= Beginning of Section =

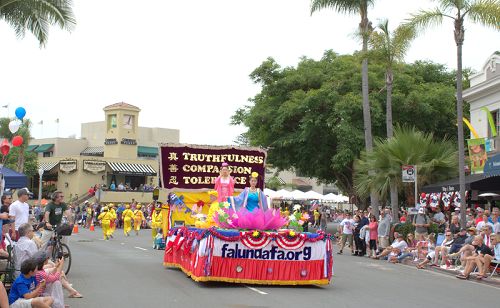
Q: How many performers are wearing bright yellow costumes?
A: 5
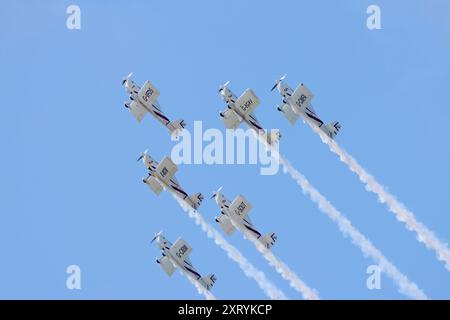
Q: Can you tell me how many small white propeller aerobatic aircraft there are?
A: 6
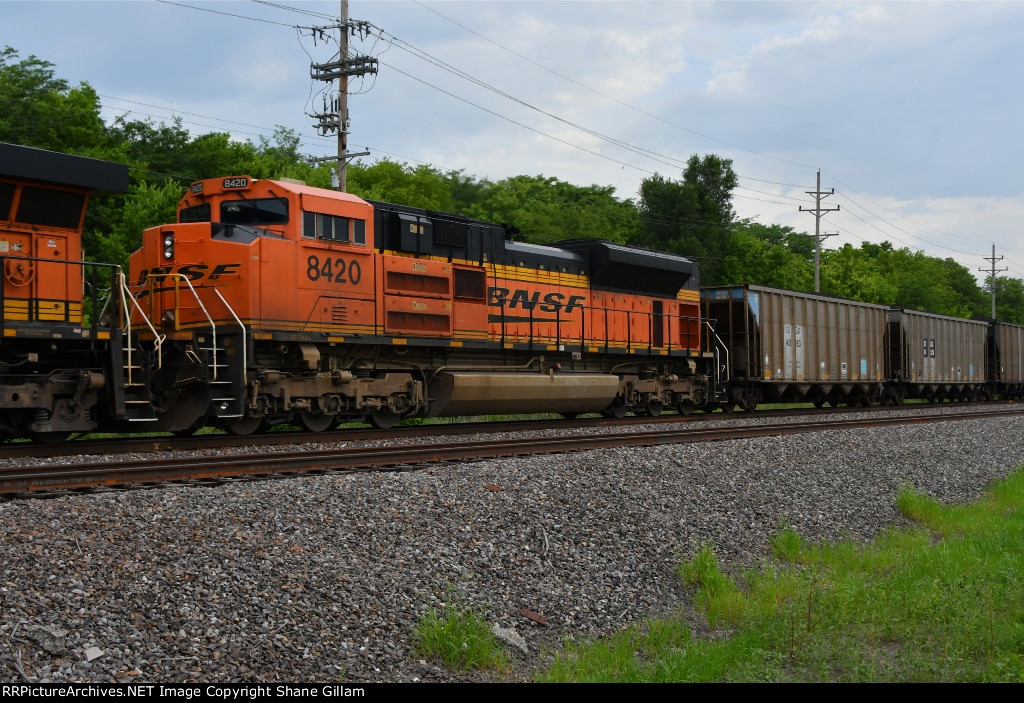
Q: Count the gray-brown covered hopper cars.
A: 3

= End of Section =

Find the word "many" in the records, and report each line that has it.

Q: How many performers are wearing bright yellow costumes?
Q: Can you tell me how many small white propeller aerobatic aircraft there are?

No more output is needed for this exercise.